Shirley Jones-Luke

There’s No Luxury in Poverty

 

My family was poor   government cheese     free box of food for Thanksgiving   sleeping on a cot until I was in my twenties    couldn’t afford a bed    roaches & rats as roommates   emergency room visits drained limited funds   doctor or medicine or rent or food    going out was a treat movies or dinner   could only have one   no pets   barely could feed ourselves   new clothes only on birthdays or back to school       don’t ask for too much         mama didn’t have it like that           don’t beg     don’t envy what others had    even if they rubbed it your face  mama was a proud woman      a product of a different era   she knew how to make do with what she had                 we learned from her how to make a dollar out of fifteen centers   even when we went to beg hungry   tomorrow held the promise of something better   we just had to hold on

 


 

White Knives, Blue Tears & Red Whips

 

The whips fed on the blood of my forefather’s backs.
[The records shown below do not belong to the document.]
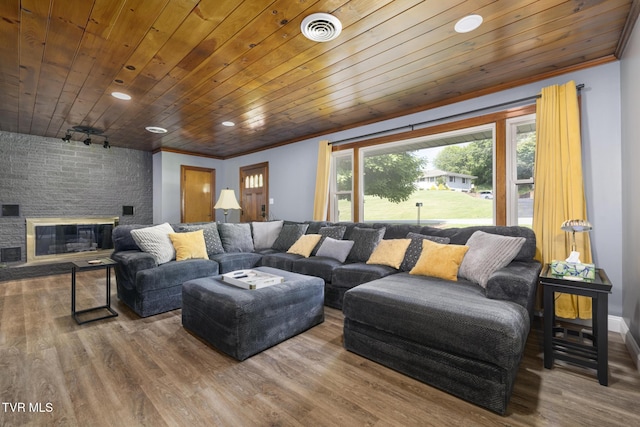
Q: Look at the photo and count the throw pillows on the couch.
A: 14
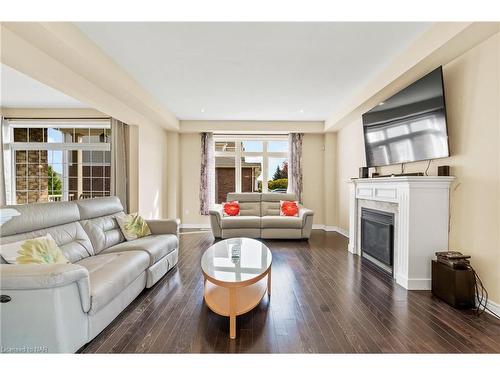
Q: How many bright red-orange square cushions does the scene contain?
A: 2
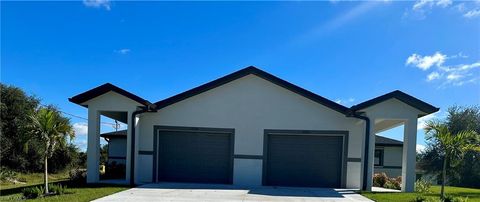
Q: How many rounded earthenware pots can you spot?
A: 0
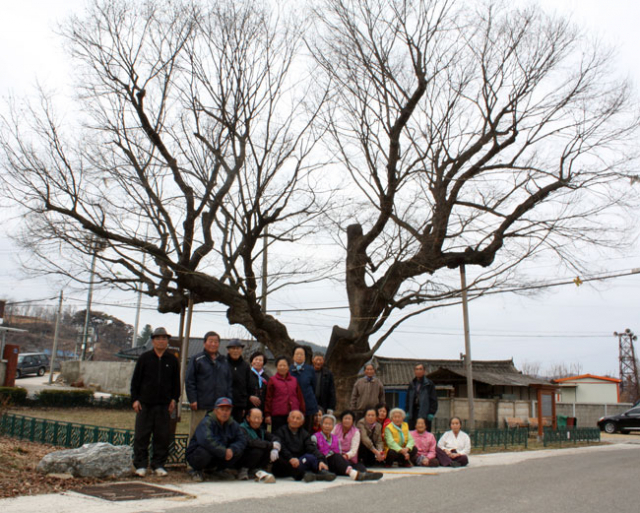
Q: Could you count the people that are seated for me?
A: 11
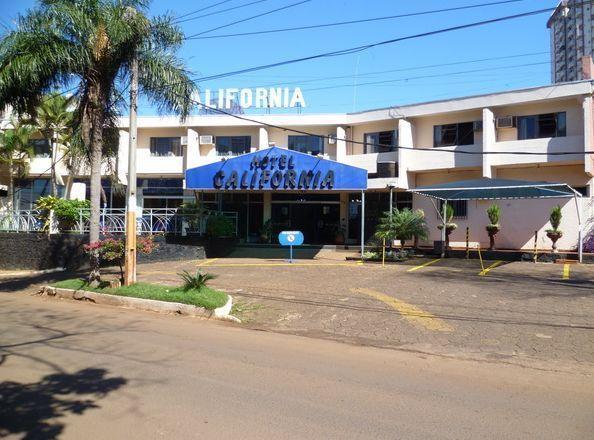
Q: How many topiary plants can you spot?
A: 3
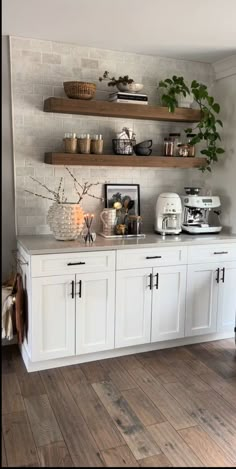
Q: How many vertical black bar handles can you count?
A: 6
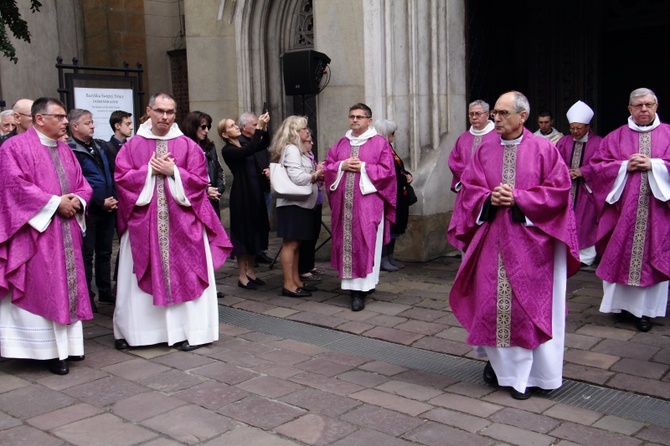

Soaked it up like needed sustenance, leaving the drops for the soil

 

We cried into the sea, bodies floating there like black buoys bobbing atop the waves, the ships they leapt from sailing on

 

The moon revealed escape attempts. Brown bodies shining like dark stars in the light. Hounds at their heels.

 

Our people fought in wars & were used as shields for white bodies, sacrificing themselves in the hopes of helping their families back home

 

We have a history of sacrifice & of forgiving. It may gain us a special place in Heaven but for now, we suffer a Hell on Earth

 


 

Extraction

Through the ribbon of veins   I seek my cellular relevancy   my DNA   an exact science            the essence of me   an elusive soul   an incomplete marker of my actual self   a form beyond the physical     I am damaged & ignore it    I need repair     like a drone     hovering in a broken sky    the tools to fix me    far from here

 


 

Response to the Ode to the Happy Negro Hugging the Flag

after Anais Duplan & Robert Colescott

 

The pulpit turned me away

rejected I was rejected rejected

 

They would not let me look for you

in their holy sanctuary, searching

 

for you for you for myself in you

gone from the pulpit into the white light

 

God is    God is  what is God?

where is he? where is she?

 

black lash against my black body

my arms are up  up from the concrete

 

Base holding the pole, finding you

there in repose black repose I can’t

 

look away even as the lash bloodies

my hands my arms my black body

 

in repose as the gray concrete turns

red, you are still in repose such stately

 

repose, your black legs straddle

the white pole like a lover

 

in the heat of a summer’s night

black lips touching black bodies sweating

 

in repose I still reach for you, fighting

the lash thirsty for my black skin

 

as the flag waves I see stars I see stars

my blood stripes on the concrete

 


 

Shirley Jones-Luke is a poet and a writer from Boston, Mass. Ms. Luke has an MFA from Emerson College. Her work examines the many forms of trauma experienced by the Black body. Shirley was a 2018 participant at VONA, Tin House and Breadloaf Writer’s Conference.